#### ENTRIES SHOWN
:::
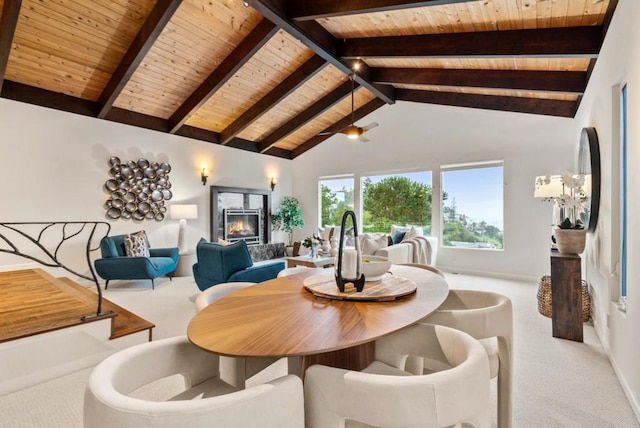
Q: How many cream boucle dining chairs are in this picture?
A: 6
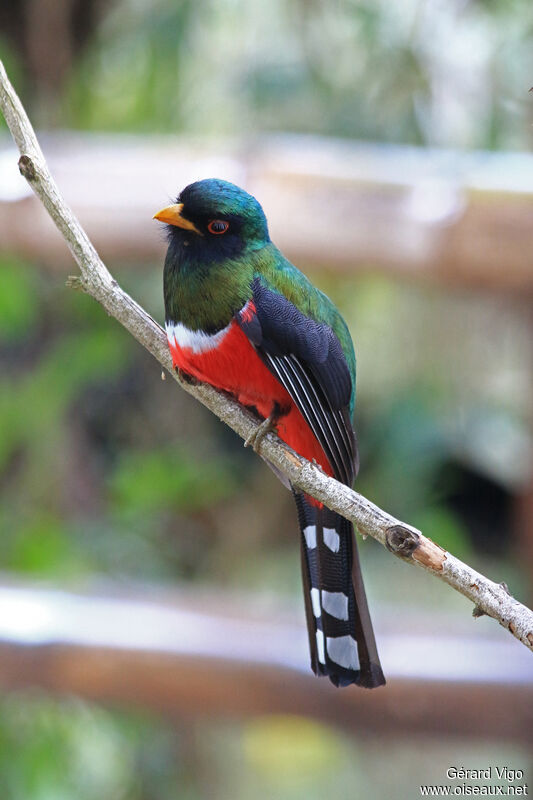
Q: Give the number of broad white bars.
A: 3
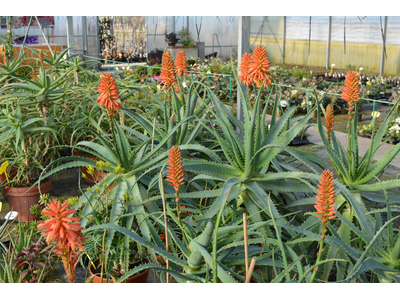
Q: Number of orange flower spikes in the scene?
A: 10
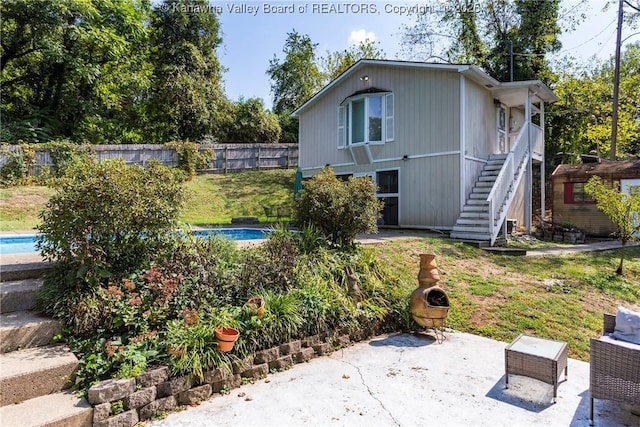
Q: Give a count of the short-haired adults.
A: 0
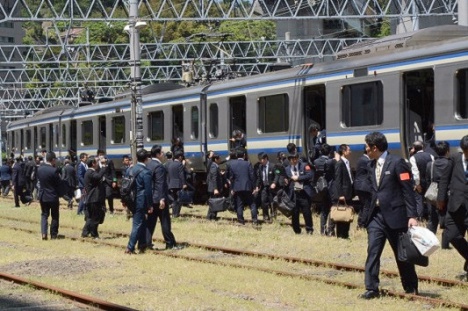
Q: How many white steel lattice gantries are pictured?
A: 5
:::
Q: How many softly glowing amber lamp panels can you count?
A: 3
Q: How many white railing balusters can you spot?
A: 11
:::
#### WHAT TO WORK ON
The lines you need are those containing "many"; find them in the records and copy them.

#### RESPONSE AREA
Q: How many cream boucle dining chairs are in this picture?
Q: How many white steel lattice gantries are pictured?
Q: How many softly glowing amber lamp panels can you count?
Q: How many white railing balusters can you spot?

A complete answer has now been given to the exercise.